あの人は、少女に向かって遠くから呼ぶように叫んだ。
「オレたち、もっとはなびがきれいにみえるばしょ、しってるんだ!」
しばらくかけていくと、木の枝で隠された入り口のようなものが少女の目に映った。
一つの単語で表すならば、ジャングルみたいなもの。
手をぎゅっと握られつつ、そこを掻き分けて三人は入ってゆく。
そこを出てみると、海しか見えない、何もない高台のようなものがあった。
細長い蔓がところどころから出ていて、何の種かも知れない植物だらけの。
人工か自然か、誰かここに入ったことがあるのか全く無いのか。
よく分からなかったまま、少女は二人についていく。
それと同時に、花火が打ち上がり始めた。
「わぁ、きれーい」
「だろ? ここは、オレたちがいつもはなびをみているところなんだ」
自慢げにあの人は話す。花火と、少女を交互に見ながら。
真っ暗な海に反射する、綺麗なスターマイン。
ここからは少し遠い光。だけど、高台の上の三人の心を明るく照らす。
夜空に上がる七色を見ながら、少女は隣に座るあの人に言った。
「また、ここにきたいね。うみであそんだり、はなびをみたり」
少女には、言葉に表せないくらいに言いたいことがたくさんあり、その場は逆に静かになった。

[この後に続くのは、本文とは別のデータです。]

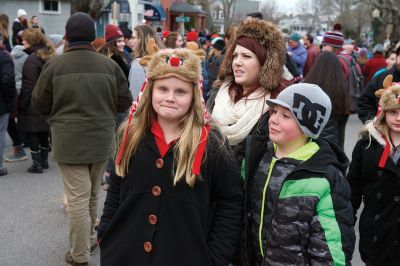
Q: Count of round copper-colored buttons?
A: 4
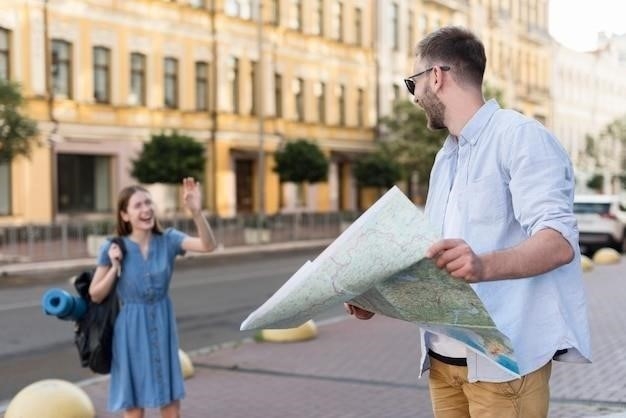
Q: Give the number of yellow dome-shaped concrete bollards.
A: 5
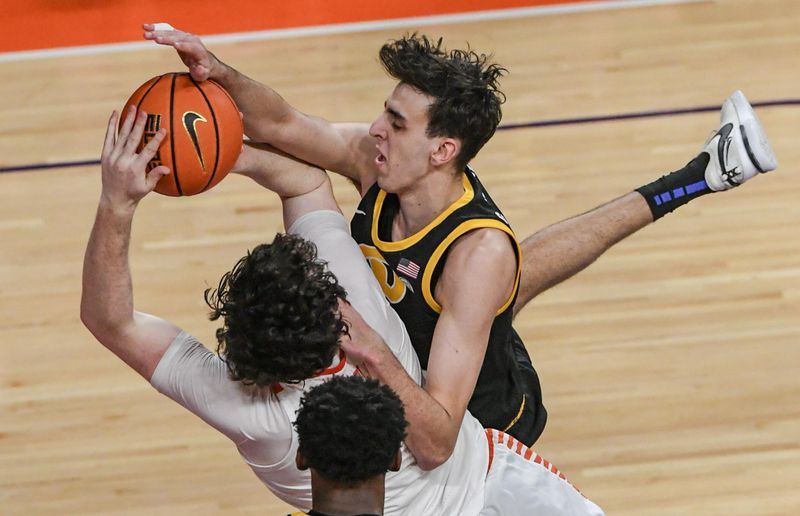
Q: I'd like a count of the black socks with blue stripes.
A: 1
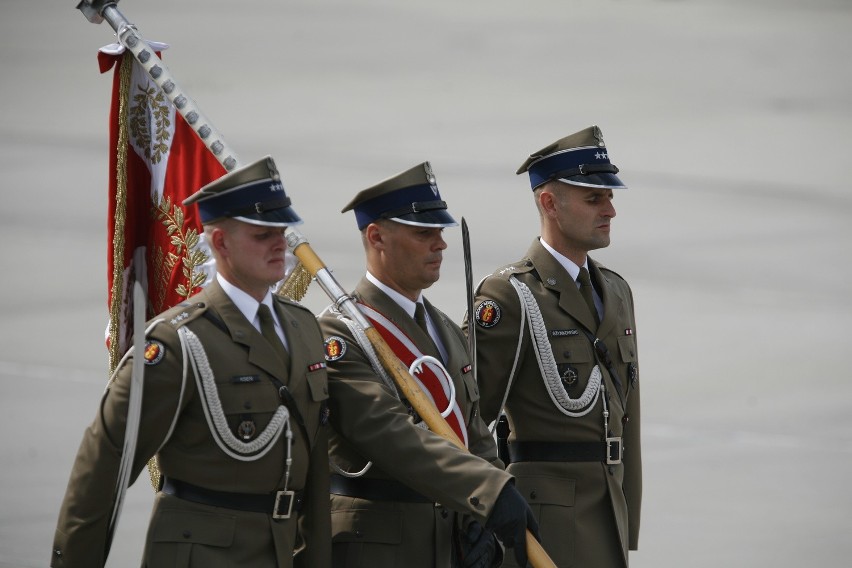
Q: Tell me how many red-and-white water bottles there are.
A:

特大の花火があがり、辺りに風物を感じさせる音が鳴り響いた。
それにびっくりしてから、あの人は、静かに頷き、言った。
「じゃあ、やくそくしよう。ぜったいに、またここにくるって」
少女はそう言われたことを、今でも覚えていた。
その少女の名前は、毛利蘭。
そして、その約束は、未だ果たされてはいなかった。